By the way, have you ever seen anyone that learned to play Frisbee by catching and throwing it on one finger? I hadn’t either. But Mari could do it, for she evidently knew no other way. I had moved from Louisiana to Florida to attend college and live with Dad and Mari. Still 18 years old, I had excess energy that was best spent in the back yard with a plastic disc, as opposed to alternative methods of blowing off steam that are somewhat more destructive for a young man. Dad, Mari and I would adjourn to the back yard and, I swear, the first time I threw the Frisbee to her, she instinctively caught it on her middle finger! She wasn’t trying to flash an obscene gesture to anyone … it just, happened!! Then she twirled the thing around on the same finger and threw it right back to me! I tried to teach her more traditional methods lest she offend a neighbor,..but it was no use. She could play Frisbee and flip off the universe with more genuine happiness than anyone I’ve ever seen.
As the years went by, Dad and Mari eventually moved to the Atlanta area, where Dad worked at several churches until his retirement, and Mari not only continued playing piano and organ at church, but took on the duties of managing the financial operations of the Georgia Baptist Children’s Home, a non-profit organization that takes in and cares for children and families in the most desperate of circumstances.
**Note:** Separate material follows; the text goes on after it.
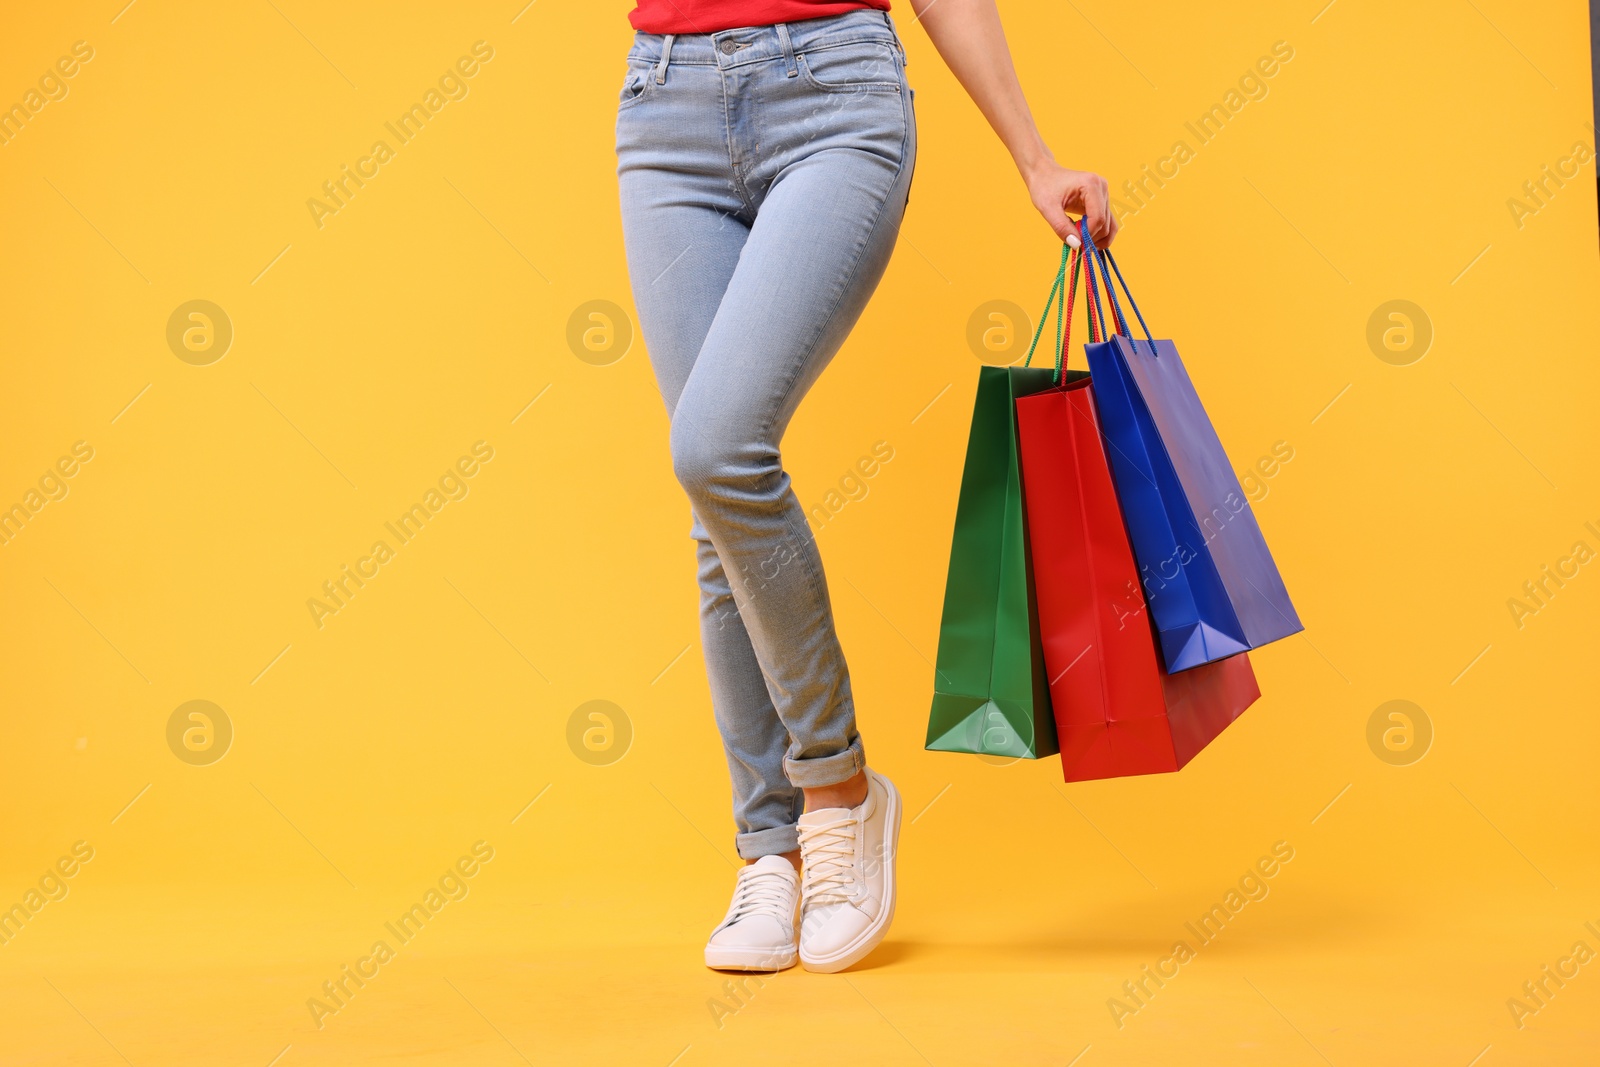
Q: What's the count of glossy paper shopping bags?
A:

Last April, after 22 years of service at the Children’s Home, Mari decided it was time to retire and her and Dad made plans to move back to the Florida panhandle.
It should be a simple ending to the story, yes? Yet things don’t always go according to plan. Less than two months ago, Mari was diagnosed with an inoperable brain tumor. The family rallied immediately, my sister never leaving Mom’s side, while I have taken an inordinate amount of time off from the road (and from Ricochet) to help Mom and Dad and Sis in any way I can. The tumor, called Glioblastoma, is especially aggressive and Mom’s condition deteriorated, seemingly by the hour sometimes.
Some of you may recall that my Dad is waging his own battle with Alzheimer’s, which resulted in the most beautiful exchange one morning over breakfast. With Dad’s Alzheimer’s and Mom’s declining cognitive abilities, they were on an even par that morning, with Mom asking Dad if he had slept well. “Yes I did,” he answered, prompting emphatic satisfaction from Mom as she said, “Good,…that’s so good to hear.” Then, a little while later she would ask, “How did you sleep last night?” and the happy exchange repeated itself over and over, as fresh each time as it had been the first. It was the most loving, heartwarming, and beautifully sad thing I think I’ve ever seen.
“Children have an awesome sense of wonder,” Mom wrote, “and are so trusting and forgiving. We as adults should always remember our child-like faith.” Her faith, her child-like trust in her Savior, tempered and matured by years of good times and bad, served as a guide for our family even as it illuminated her path with Christ. Early yesterday morning, September 23, 2013, the Savior reached all the way to Mom’s bedside, embraced her beautiful soul and brought her home. Heaven is a brighter place, and doubtless better organized as well, while back here we are simultaneously devastated, yet grateful that despite our terrible loss her suffering has ended.
Her favorite Bible verse is Romans 8:28. “We know that in all things God works for the good of those who love Him and are called according to His purpose.” Her watchword is ours, and Heaven’s gain is our loss. Rest in peace, Mom.